Scan the listing below for the word "many", then copy each line that has it.

» **PROVIDED DATA**:

▼▼▼

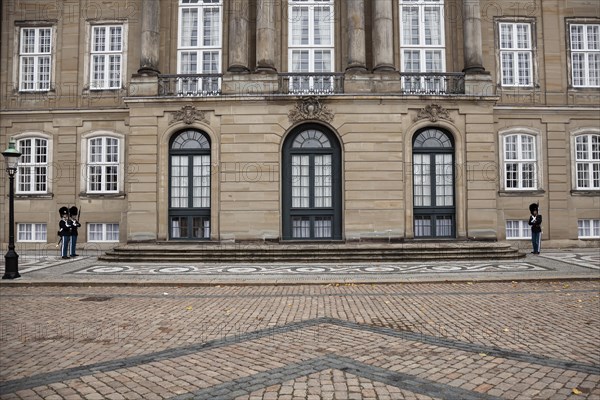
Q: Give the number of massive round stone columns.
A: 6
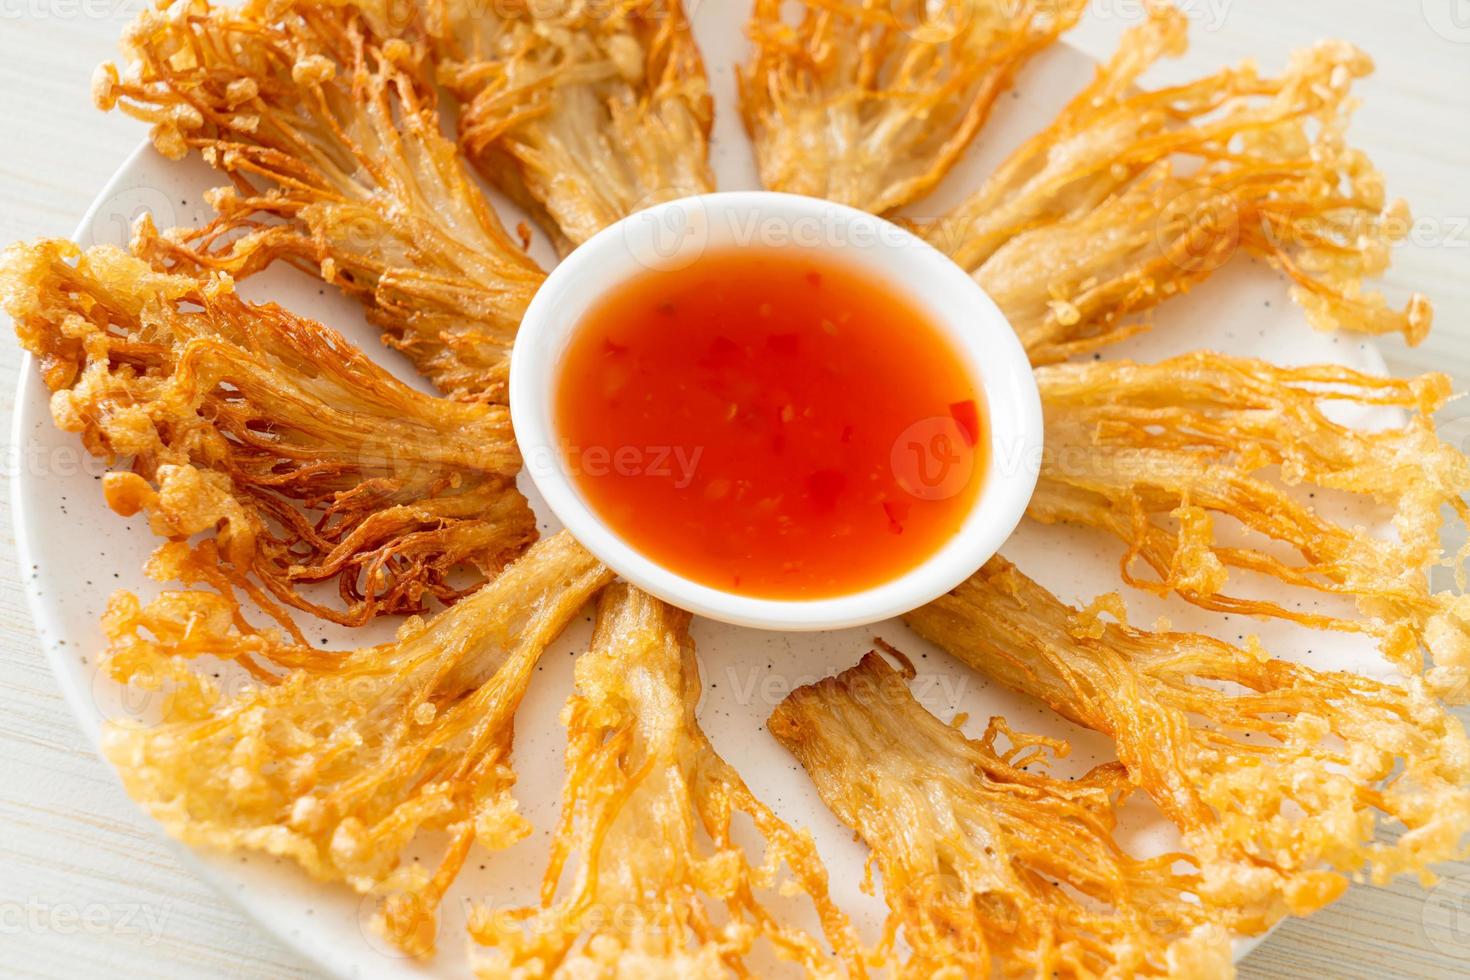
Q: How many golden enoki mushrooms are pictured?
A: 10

▲▲▲
▼▼▼

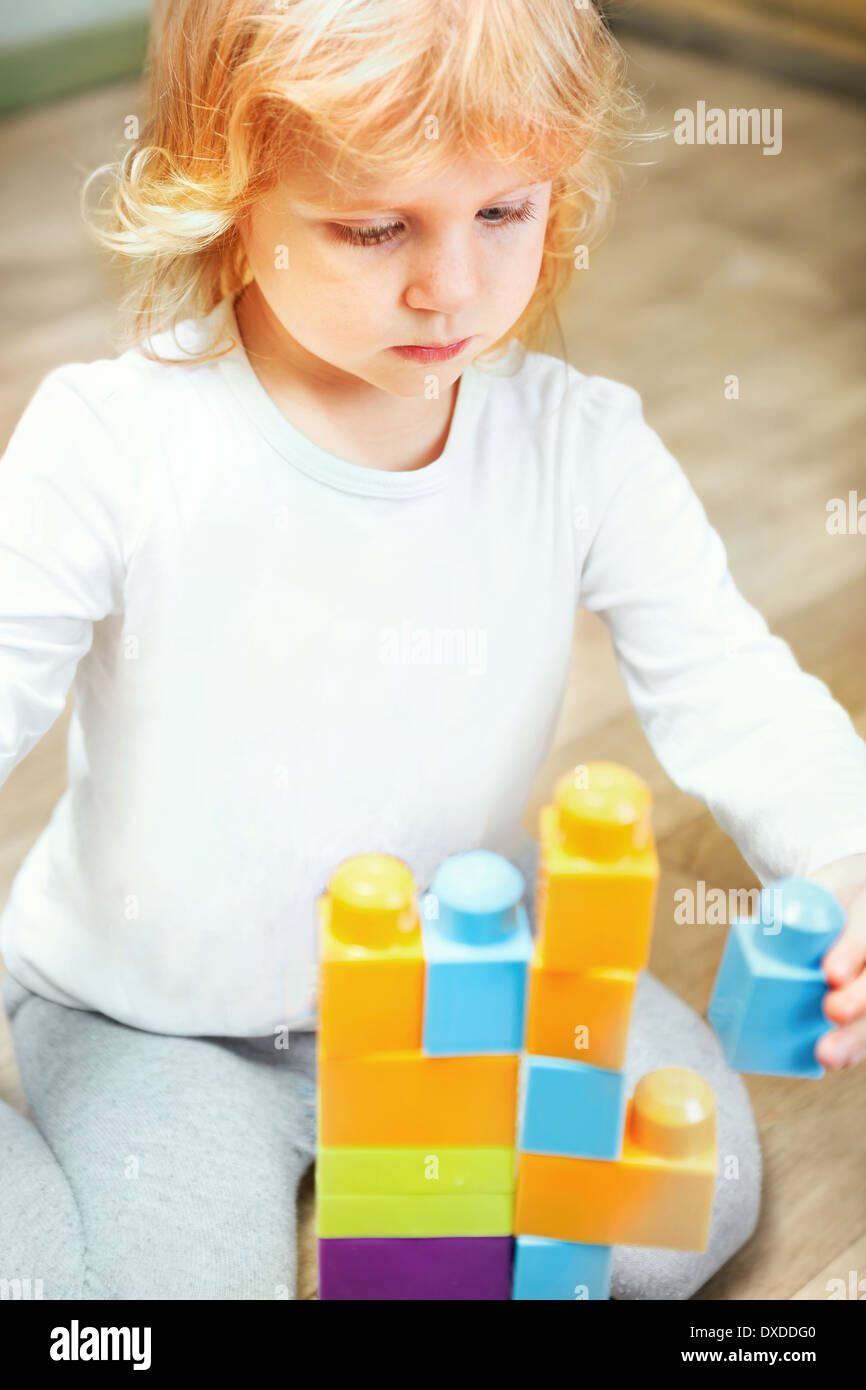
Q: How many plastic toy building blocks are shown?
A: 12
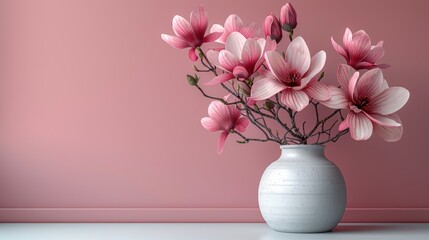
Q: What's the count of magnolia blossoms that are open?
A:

▲▲▲

» **WRITTEN RESPONSE**:
Q: How many golden enoki mushrooms are pictured?
Q: How many plastic toy building blocks are shown?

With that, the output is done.